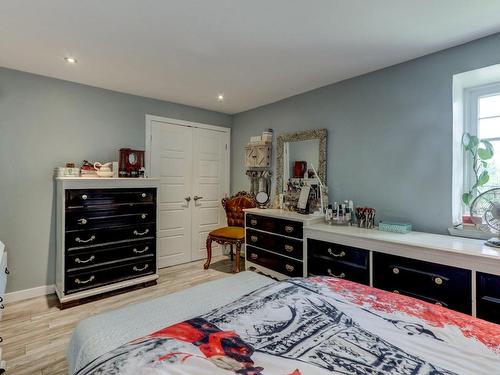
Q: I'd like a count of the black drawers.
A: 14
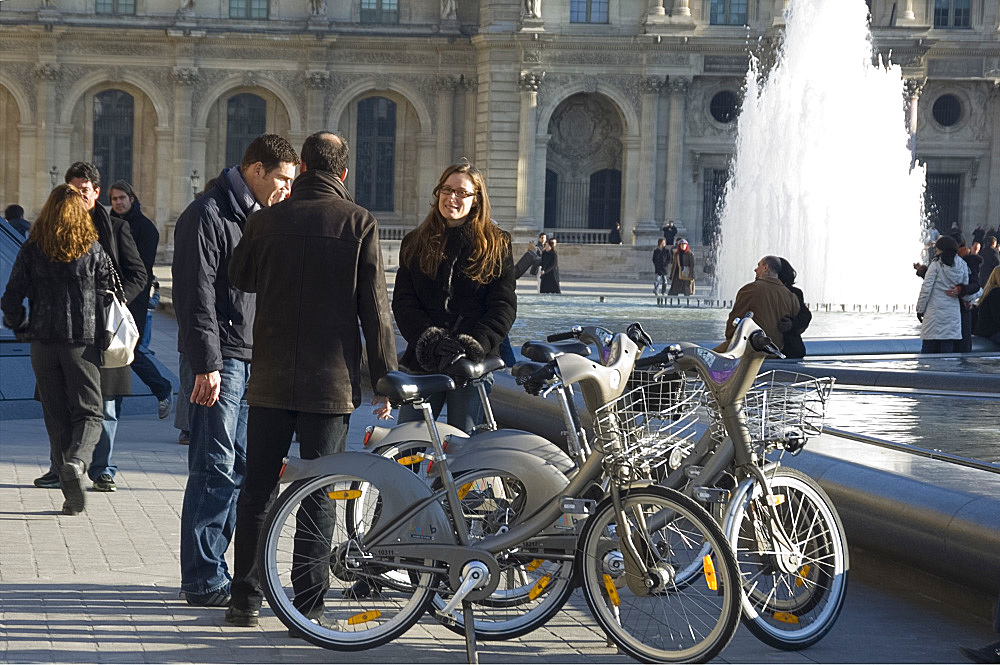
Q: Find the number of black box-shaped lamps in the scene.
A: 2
...
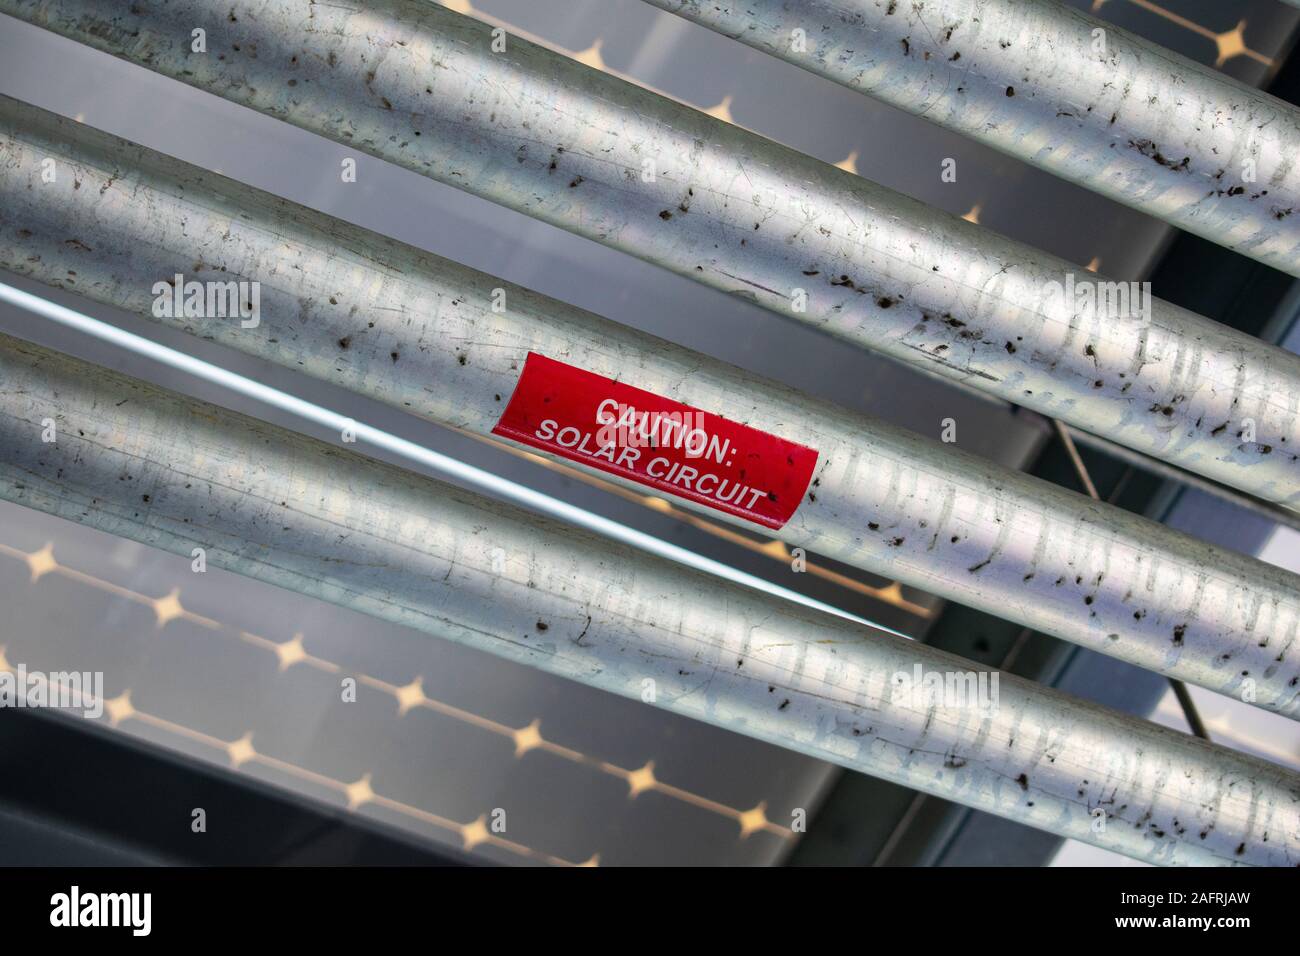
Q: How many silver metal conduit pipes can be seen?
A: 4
--
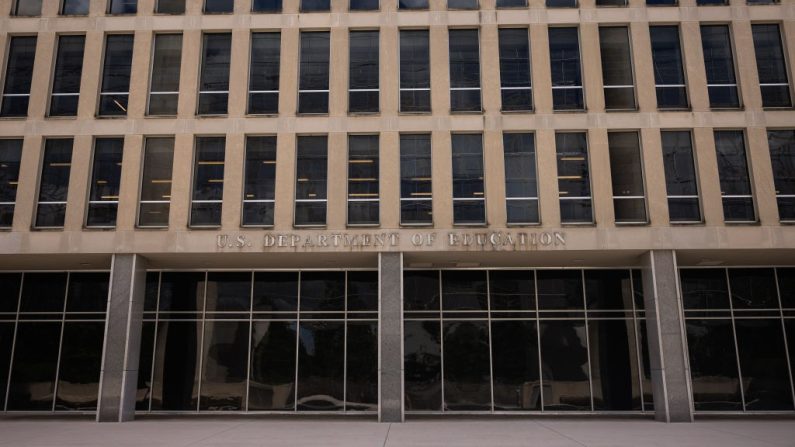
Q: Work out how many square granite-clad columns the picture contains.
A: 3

Your assignment:
Please go through the data above and copy each line that has the word "many".

Task answer:
Q: How many silver metal conduit pipes can be seen?
Q: Work out how many square granite-clad columns the picture contains.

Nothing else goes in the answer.